Source material –
◇ ◇ ◇ ◇ ◇ ◇ ◇
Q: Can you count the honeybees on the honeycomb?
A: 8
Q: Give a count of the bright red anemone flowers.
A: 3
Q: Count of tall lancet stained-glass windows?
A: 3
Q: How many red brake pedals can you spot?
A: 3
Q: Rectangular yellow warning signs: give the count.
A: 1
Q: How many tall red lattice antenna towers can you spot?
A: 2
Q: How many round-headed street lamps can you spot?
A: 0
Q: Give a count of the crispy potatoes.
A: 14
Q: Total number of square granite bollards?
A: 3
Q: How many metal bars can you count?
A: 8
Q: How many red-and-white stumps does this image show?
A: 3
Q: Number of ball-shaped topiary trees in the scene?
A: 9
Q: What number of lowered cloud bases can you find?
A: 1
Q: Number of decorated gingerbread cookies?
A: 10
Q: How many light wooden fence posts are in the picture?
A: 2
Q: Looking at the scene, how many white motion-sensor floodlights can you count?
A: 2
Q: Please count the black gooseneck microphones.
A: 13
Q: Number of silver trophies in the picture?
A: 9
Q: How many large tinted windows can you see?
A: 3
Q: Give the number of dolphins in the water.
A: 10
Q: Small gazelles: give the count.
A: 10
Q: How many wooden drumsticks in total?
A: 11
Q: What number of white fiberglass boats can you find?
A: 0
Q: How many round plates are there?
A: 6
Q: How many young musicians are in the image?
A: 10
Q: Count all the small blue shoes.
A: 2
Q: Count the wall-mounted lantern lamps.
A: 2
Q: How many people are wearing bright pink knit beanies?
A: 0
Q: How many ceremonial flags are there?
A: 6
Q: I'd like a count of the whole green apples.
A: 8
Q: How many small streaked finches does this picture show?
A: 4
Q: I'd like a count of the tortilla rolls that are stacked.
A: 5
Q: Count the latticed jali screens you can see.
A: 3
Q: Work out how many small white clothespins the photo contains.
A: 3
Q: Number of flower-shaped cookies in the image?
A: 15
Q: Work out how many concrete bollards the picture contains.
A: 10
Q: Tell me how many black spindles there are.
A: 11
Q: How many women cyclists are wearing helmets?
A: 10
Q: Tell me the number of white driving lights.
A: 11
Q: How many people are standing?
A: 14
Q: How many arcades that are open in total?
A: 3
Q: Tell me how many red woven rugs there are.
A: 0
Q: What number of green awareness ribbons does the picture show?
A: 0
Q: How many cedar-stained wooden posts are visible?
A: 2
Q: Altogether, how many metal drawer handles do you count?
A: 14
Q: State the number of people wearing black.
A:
◇ ◇ ◇ ◇ ◇ ◇ ◇
Aim of the task – Each line of the listing is to be reproduced verbatim.

Task result –
Q: Can you count the honeybees on the honeycomb?
A: 8
Q: Give a count of the bright red anemone flowers.
A: 3
Q: Count of tall lancet stained-glass windows?
A: 3
Q: How many red brake pedals can you spot?
A: 3
Q: Rectangular yellow warning signs: give the count.
A: 1
Q: How many tall red lattice antenna towers can you spot?
A: 2
Q: How many round-headed street lamps can you spot?
A: 0
Q: Give a count of the crispy potatoes.
A: 14
Q: Total number of square granite bollards?
A: 3
Q: How many metal bars can you count?
A: 8
Q: How many red-and-white stumps does this image show?
A: 3
Q: Number of ball-shaped topiary trees in the scene?
A: 9
Q: What number of lowered cloud bases can you find?
A: 1
Q: Number of decorated gingerbread cookies?
A: 10
Q: How many light wooden fence posts are in the picture?
A: 2
Q: Looking at the scene, how many white motion-sensor floodlights can you count?
A: 2
Q: Please count the black gooseneck microphones.
A: 13
Q: Number of silver trophies in the picture?
A: 9
Q: How many large tinted windows can you see?
A: 3
Q: Give the number of dolphins in the water.
A: 10
Q: Small gazelles: give the count.
A: 10
Q: How many wooden drumsticks in total?
A: 11
Q: What number of white fiberglass boats can you find?
A: 0
Q: How many round plates are there?
A: 6
Q: How many young musicians are in the image?
A: 10
Q: Count all the small blue shoes.
A: 2
Q: Count the wall-mounted lantern lamps.
A: 2
Q: How many people are wearing bright pink knit beanies?
A: 0
Q: How many ceremonial flags are there?
A: 6
Q: I'd like a count of the whole green apples.
A: 8
Q: How many small streaked finches does this picture show?
A: 4
Q: I'd like a count of the tortilla rolls that are stacked.
A: 5
Q: Count the latticed jali screens you can see.
A: 3
Q: Work out how many small white clothespins the photo contains.
A: 3
Q: Number of flower-shaped cookies in the image?
A: 15
Q: Work out how many concrete bollards the picture contains.
A: 10
Q: Tell me how many black spindles there are.
A: 11
Q: How many women cyclists are wearing helmets?
A: 10
Q: Tell me the number of white driving lights.
A: 11
Q: How many people are standing?
A: 14
Q: How many arcades that are open in total?
A: 3
Q: Tell me how many red woven rugs there are.
A: 0
Q: What number of green awareness ribbons does the picture show?
A: 0
Q: How many cedar-stained wooden posts are visible?
A: 2
Q: Altogether, how many metal drawer handles do you count?
A: 14
Q: State the number of people wearing black.
A:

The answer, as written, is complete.